New Android Malware Hides in Fake Apps and Floods You With Ads

A newly evolved version of the Konfety Android malware is spreading through third-party app stores, using advanced evasion techniques to slip past security defenses and trick users into installing it. Disguised as legitimate apps, this malware bombards users with ads, redirects them to shady websites, and harvests device data — all while hiding in plain sight.

Lookalike Apps Target Users on Unofficial App Stores

Konfety doesn’t come through the official Google Play Store. Instead, attackers are using what experts call an “evil twin” strategy — copying the name and branding of real apps and pushing them through unofficial marketplaces. These lookalike apps carry the same package name as the real thing, making it harder to spot the fake.

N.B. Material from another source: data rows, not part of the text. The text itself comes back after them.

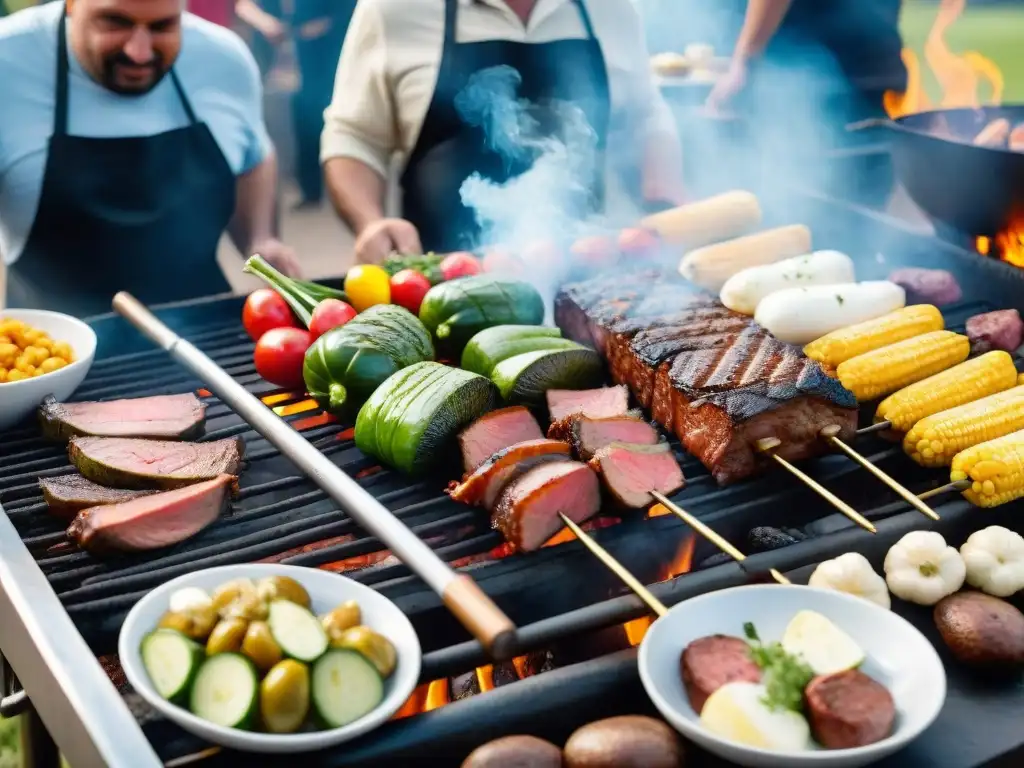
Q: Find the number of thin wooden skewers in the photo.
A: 4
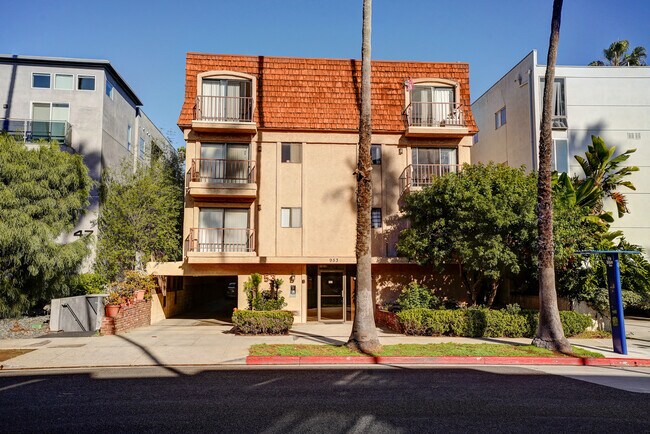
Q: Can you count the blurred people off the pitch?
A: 0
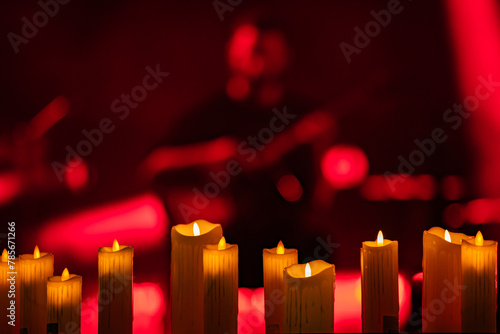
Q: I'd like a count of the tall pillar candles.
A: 11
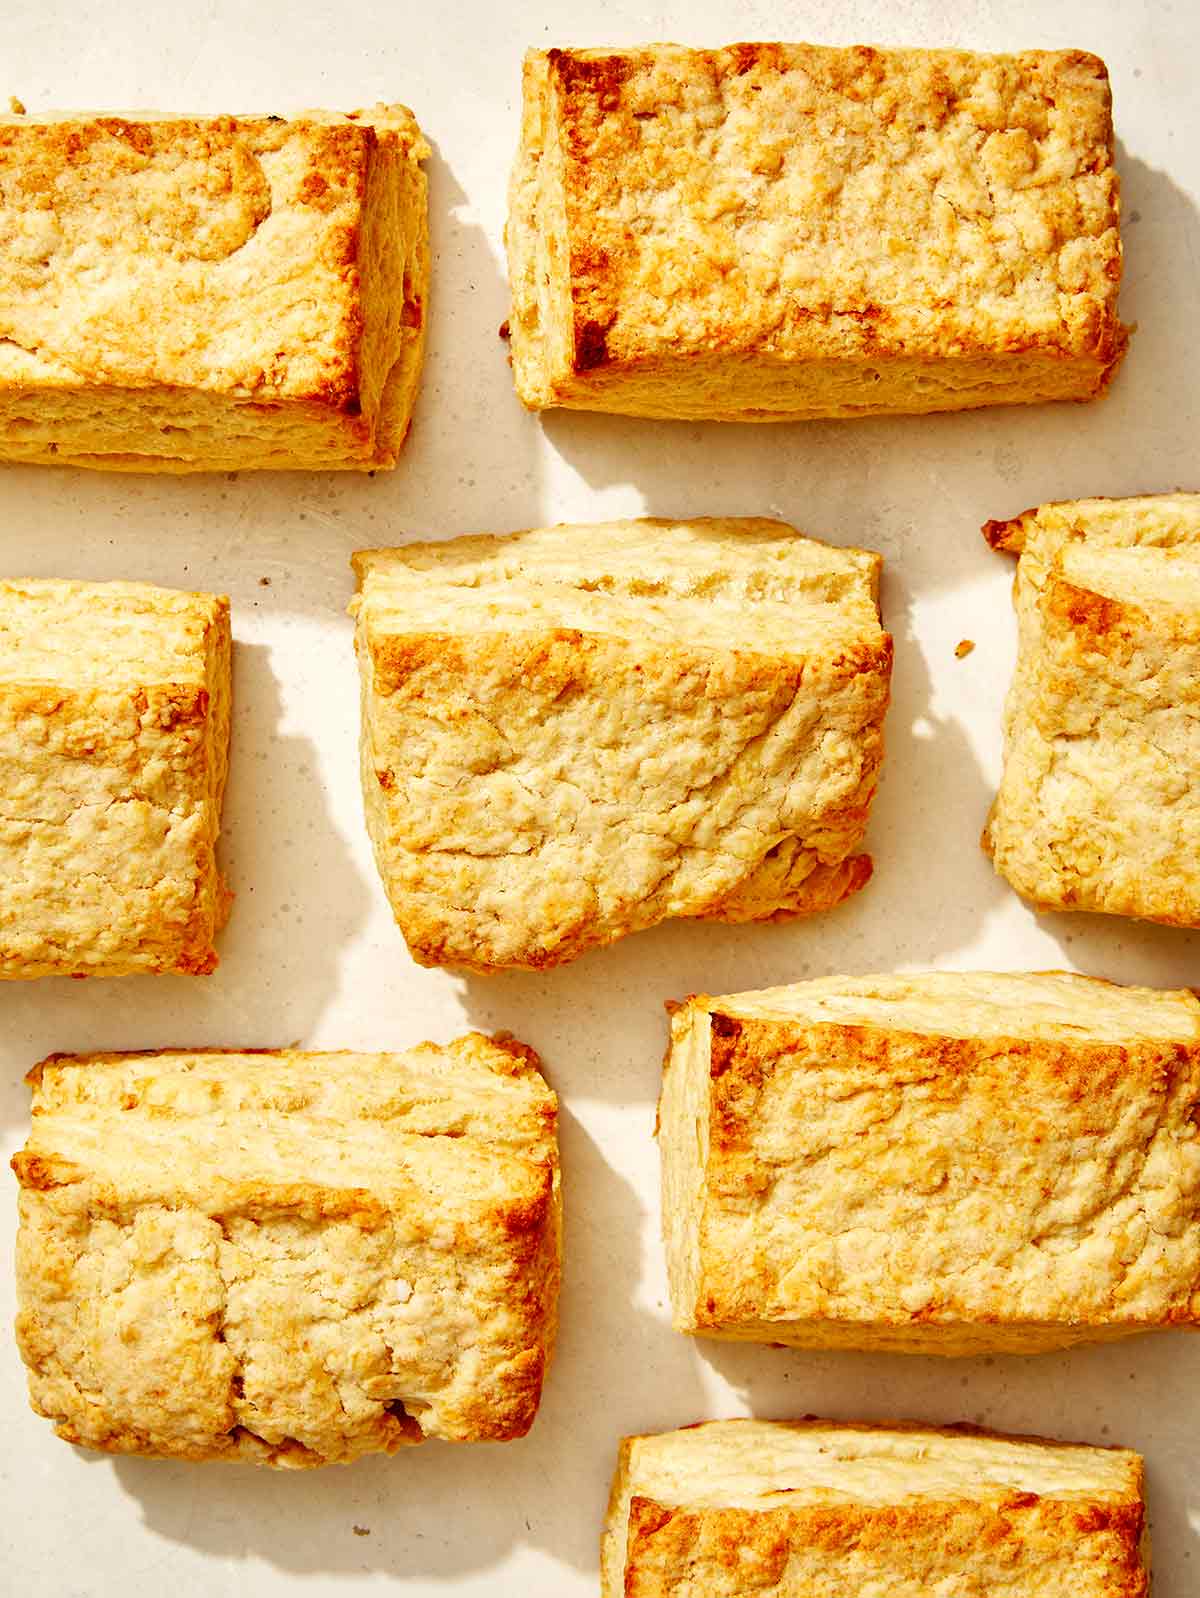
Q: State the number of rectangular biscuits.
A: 8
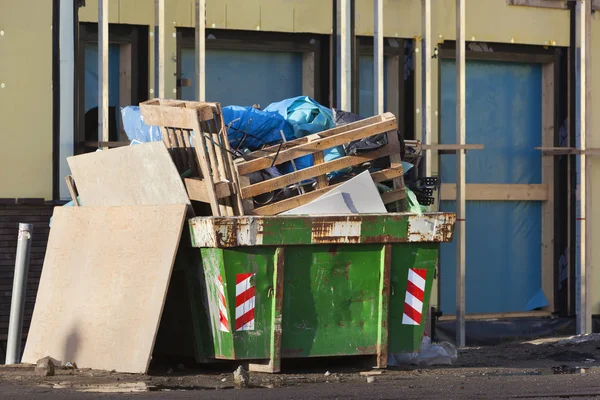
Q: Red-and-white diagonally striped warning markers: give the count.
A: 3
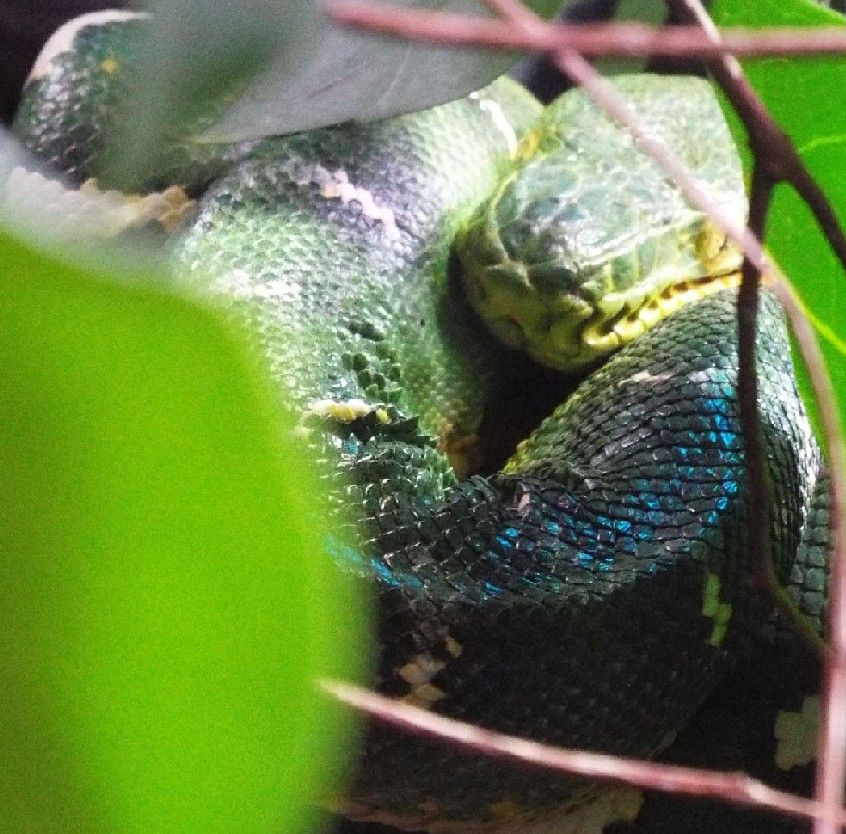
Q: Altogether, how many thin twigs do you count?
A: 4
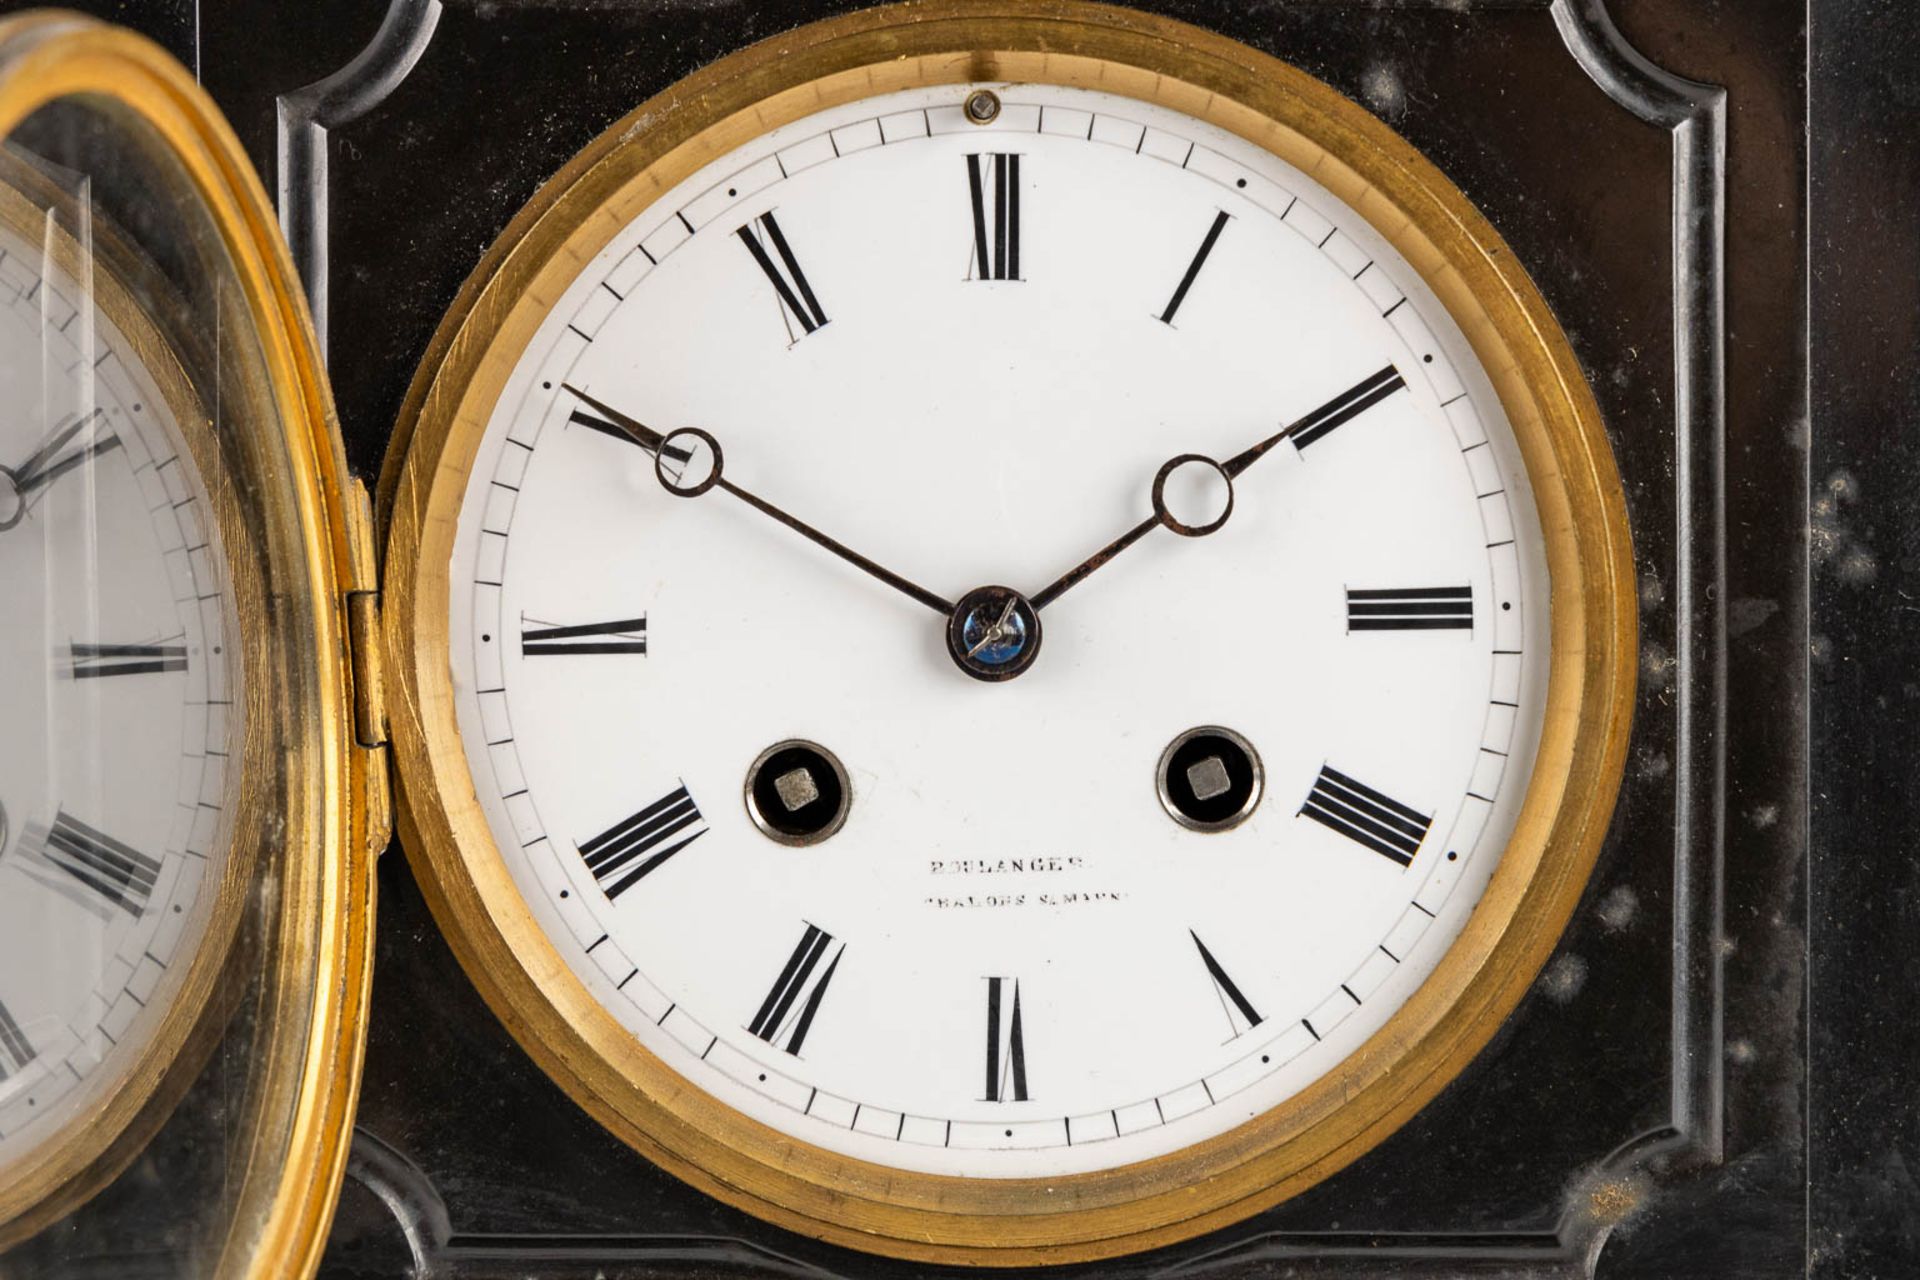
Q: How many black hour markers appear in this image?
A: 12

Once installed, Konfety hides its icon and name, avoiding detection from users. It also adapts its behavior depending on where the user is located, thanks to a tactic known as geofencing. This allows the malware to change its activity depending on the victim’s region.

Hiding in Plain Sight: How Konfety Evades Detection

What makes this variant of Konfety especially dangerous is its use of tampered APK files. APKs are Android app installation files, and Konfety manipulates them to crash or confuse analysis tools that researchers use to inspect apps. This includes using unsupported compression types and fake encryption flags to trigger errors or false password requests.

Android itself remains unaffected by these tricks — it simply ignores the suspicious settings and installs the app normally. Behind the scenes, the malware uses an encrypted payload hidden inside the app. This isn’t active during scans and only unlocks once the app is running, revealing hidden capabilities like ad fraud, unwanted downloads, and data collection.

Redirects, Spam, and Data Collection

Once active, Konfety connects to attacker-controlled servers, opening browsers in the background and redirecting users through a series of suspicious websites. These sites attempt to trick users into accepting push notifications or downloading more malicious apps. Once permission is granted, users may be flooded with persistent pop-ups and fake system alerts.

Konfety also collects information from the device — such as installed apps, network configuration, and basic system details. This data can be used to tailor future attacks or sell to other cybercriminals. The use of dynamic code loading and hidden files makes this malware difficult to detect and remove.

Fig 1. Examples of unwanted pop-ups and websites. Source: Zimperium

To avoid falling victim to malware like Konfety, users should be extremely cautious about downloading apps from third-party stores. These sources often lack the security checks that Google Play provides. If an app promises premium features for free or mimics the name of a popular app, it’s a red flag.

Konfety is a reminder that Android users must stay vigilant. Stick to official app stores, keep your device updated, and consider using mobile security tools like Certo AntiSpy that can detect hidden threats. As cybercriminals become more sophisticated, these basic precautions are more important than ever.